There is a plan to intensify pharmacovigilance work with general criteria and case-by-case evaluation methodologies, which includes regulatory support for the development and updating of risk management plans for biosimilars.

In addition, there is a proposal to implement a continuous training plan for distributors and points of sale in good storage and distribution practices, including the enactment of new criteria for dispensing medicines in hospitals and pharmacies.

Finally, the participation of the Ministry of Economy and the National Council of Humanities, Sciences and Technologies (Conahcyt) is proposed to create a Council for National Pharmaceutical Development that encourages investment in scientific projects and the inclusion of courses in universities or research institutes focused on the development of biotechnology for pharmaceutical purposes.

Concerning the IP field, among the proposals, the Strategy points out the need to clarify the scope of the ‘Bolar Clause’. This patent exception allows unauthorised parties (ie, pharmaceutical companies) to use patented matter (ie, pilot production and tests to be performed) to eventually obtain a marketing approval for a specific (follow-on) health-related product. Currently, the Health Law Regulations provide that such use can be conducted only within eight years before the expiration date of the patent; the clarification proposed in the document is focused on eliminating this time frame and allowing the use of patented matter under such exception at any time during the lifetime of the patent. It is worth mentioning that any exception to the rule should have limits and it should be well established; therefore, if such time frame is eliminated and eventually the applicable provisions lack clarity, it may result in abusive practices.

The document that contains the strategy also mentions that the linkage system should be reviewed. Also, a legal framework for clinical data protection should be created.
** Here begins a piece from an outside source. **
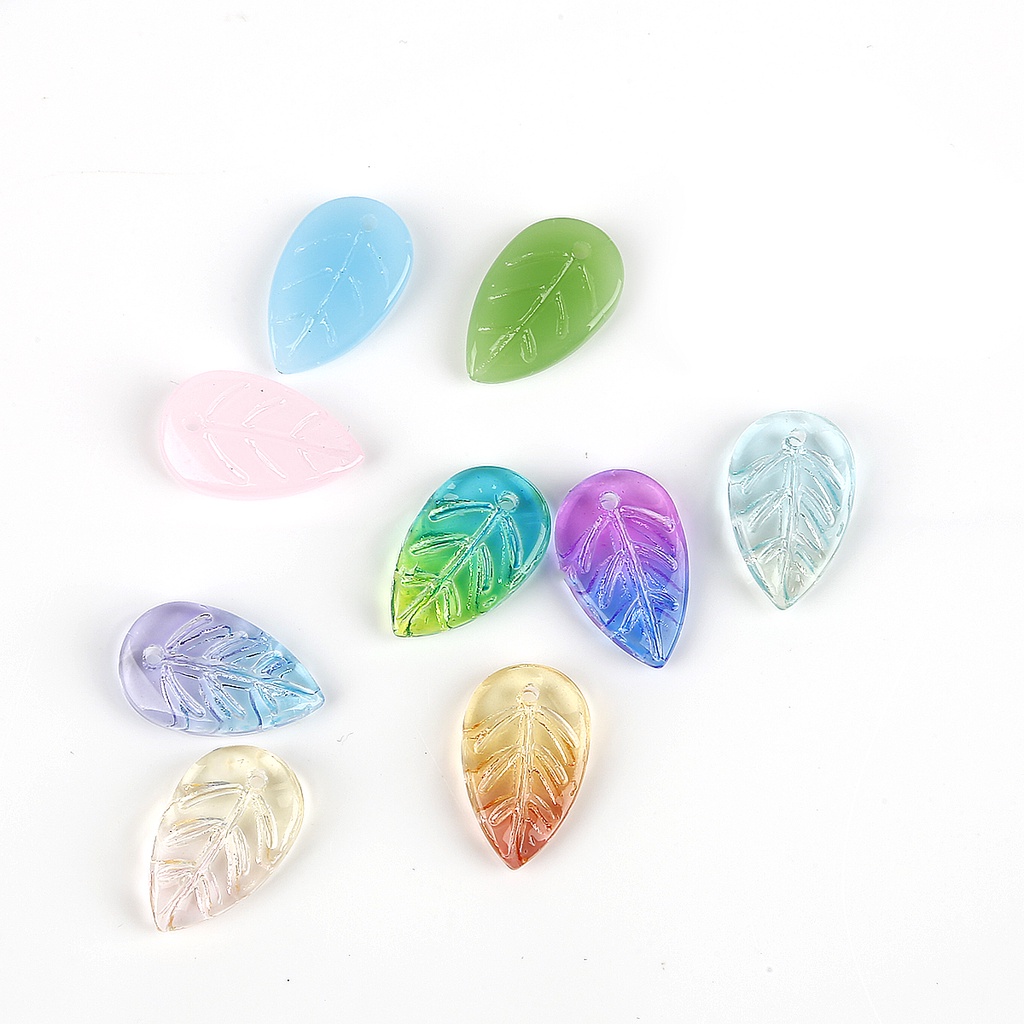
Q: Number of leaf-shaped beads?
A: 9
To achieve such objectives, COFEPRIS proposes to specify the limits and applicability of each legal instrument, implement more effective mechanisms to appeal and request clarification for the interested companies.
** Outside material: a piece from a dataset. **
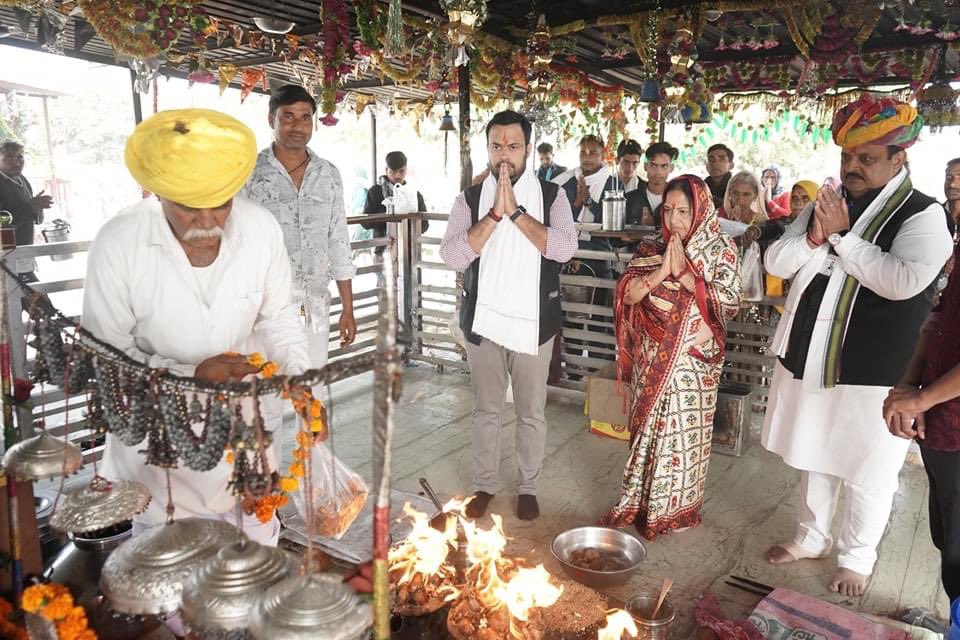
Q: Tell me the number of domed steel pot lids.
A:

In this regard, it seems that the proposal is purposeful and is intended to consider the provisions and standards indicated by international treaties. In this sense, we must be attentive to the urgent need to promulgate a Regulation to the Federal Law on the Protection of Industrial Property, as well as the modification of health legislation.

The ‘Regulatory Certainty Strategy for the Pharmaceutical Sector: Biosimilars’, in fact, includes relevant topics related to industrial property rights and innovation that apparently aim to observe the international standards indicated in international treaties; however, it is necessary to consider that it has a diverse approach that is far from promoting and protecting innovation.

Nevertheless, Mexico is holding elections in 2024 and the strategy proposed by the current administration may be impacted by the plans of the new one. Thus, while this document provides an idea of what the trends are regarding the regulatory field for biologics and biosimilars in Mexico, so far it does not provide any certainty.

In brief, the hurdles in the Mexican system do not look so different from those faced in other jurisdictions; the challenges that are faced by innovators to enforce and defend their exclusive rights depend on the level of development of the regulatory framework in connection with the approval processes and policies by the authorities and the criteria by the courts and the administrative authorities in charge of analysing patent cases, as well challenges of uncertainty that are faced by the biosimilar industry.